九雾放下手中皱巴巴的纸张,走到另一个房间,许墨白靠在角落,眼里没了平时的温润疏和,取而代之的是疲倦与狼狈。
九雾走到他身旁环住他,许墨言语中压抑着苦涩的情绪:“我好像失去了对自然道法的感知能力。”
风的方向,被云层遮住地星辰的落点,不同位置彼此之间的晖晕连接……这些都出现了感知上的偏差。
他知晓自己因何而改变,在选择她之时就知道。
可他自傲地以为,以他之能,可以无视所谓的“知天命者,无尘之身。”
他紧紧抱着九雾,脑海纷乱。
从前,他的师父对他说过,他所拥有的,是这世上最独一无二的天赋,若有一日苍生浩劫,江山荒芜,他的问天之能,或许可窥得一丝生机。

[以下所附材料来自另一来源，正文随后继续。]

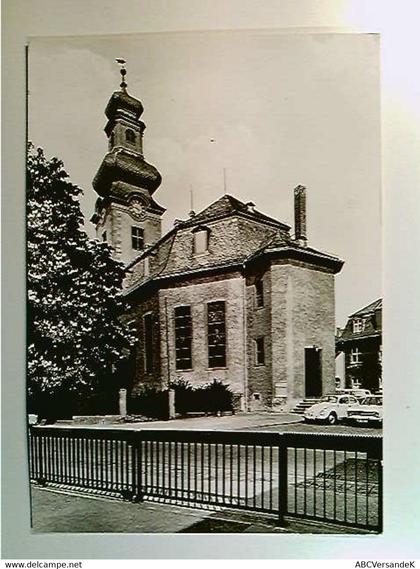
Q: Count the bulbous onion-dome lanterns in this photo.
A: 2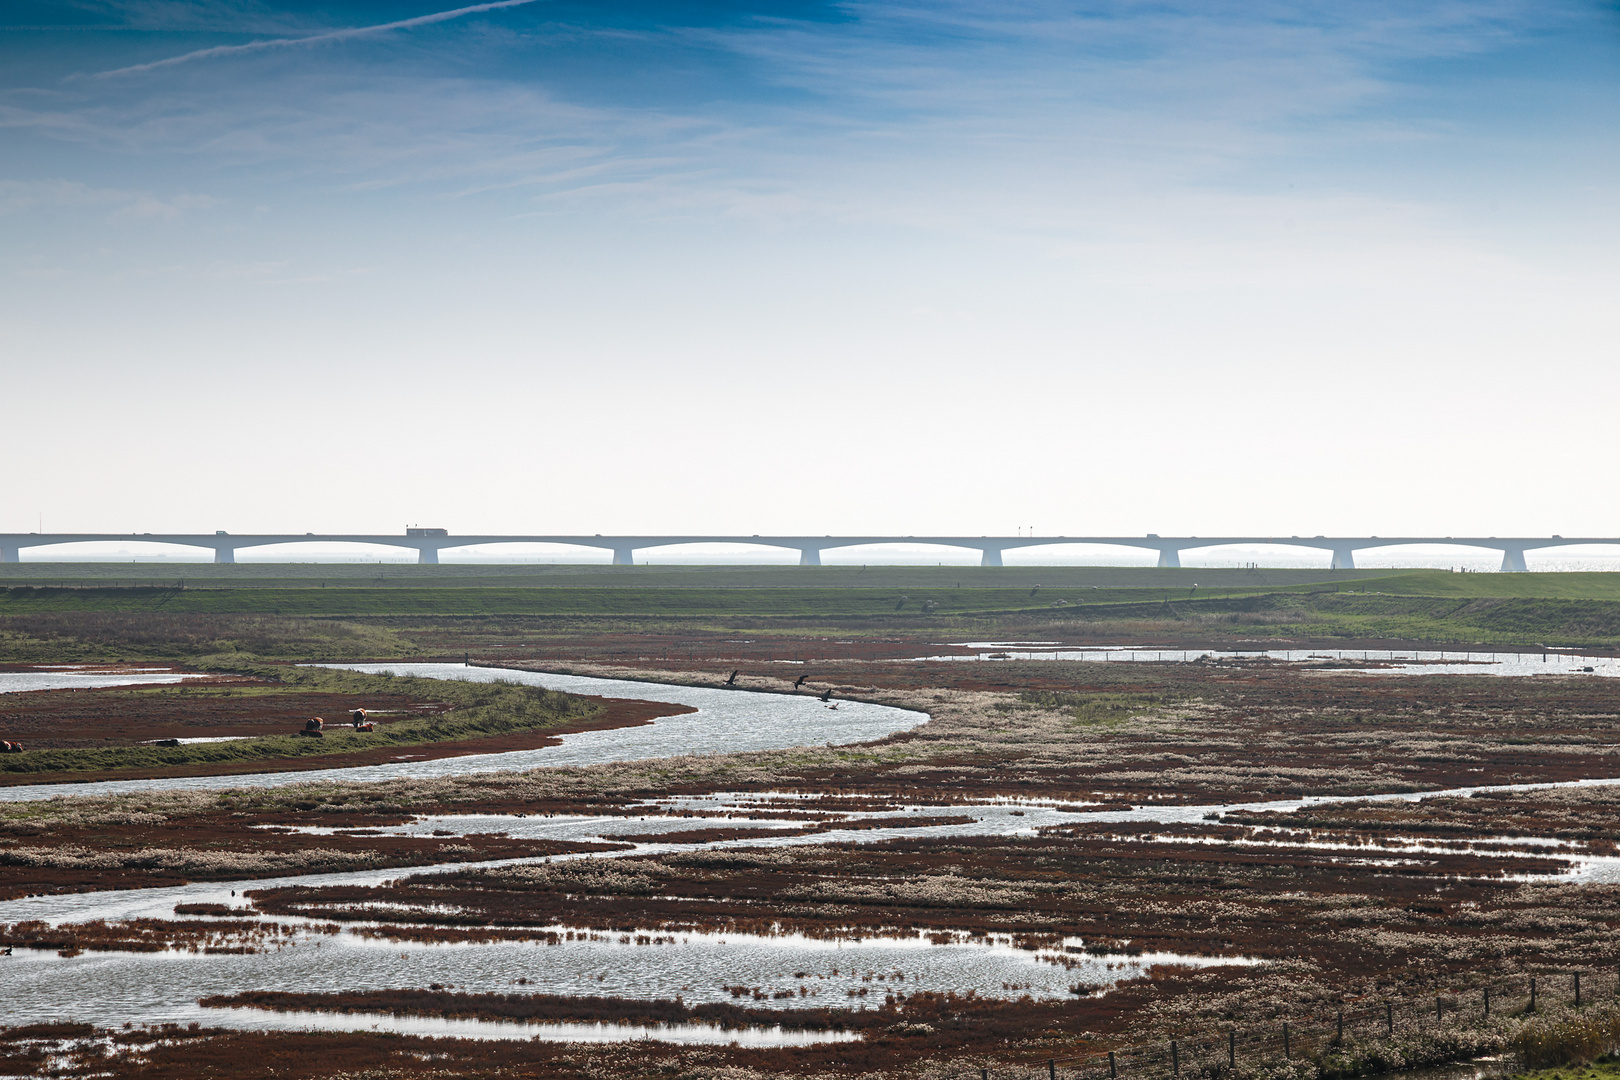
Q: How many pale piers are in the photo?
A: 9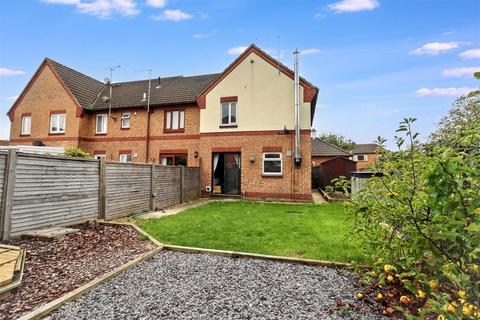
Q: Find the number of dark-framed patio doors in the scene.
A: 1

他曾也是灵根出众的修士,亦有雄心壮志问鼎剑仙,为了这个虚无缥缈的预言,他自废灵根,抽出仙骨,只愿来日能窥得那一线生机……
他嗅着九雾发丝上的馨香,他,做错了吗?
院落外,一门之隔,身披狐裘脸色苍白的青年掩唇咳了咳,身后的紫衣上前,担忧地看着他。
“少主,您不进去与她见一面吗?”
紫衣到此时才得知,少主所爱之人,竟是九雾。
九雾没有闭关,沾染了魔气……
作为万树宗的长老,他该即刻将此事汇报给宗门,可做为看着他们二人长大的长辈,他亦有私心。
不知为何,看到九雾后,他心里反而隐隐觉得本该如此。
少主对她几十年不闻不问,在紫衣看来,九雾亦是他看着长大的,有时甚至会对这个执着的姑娘心生怜悯。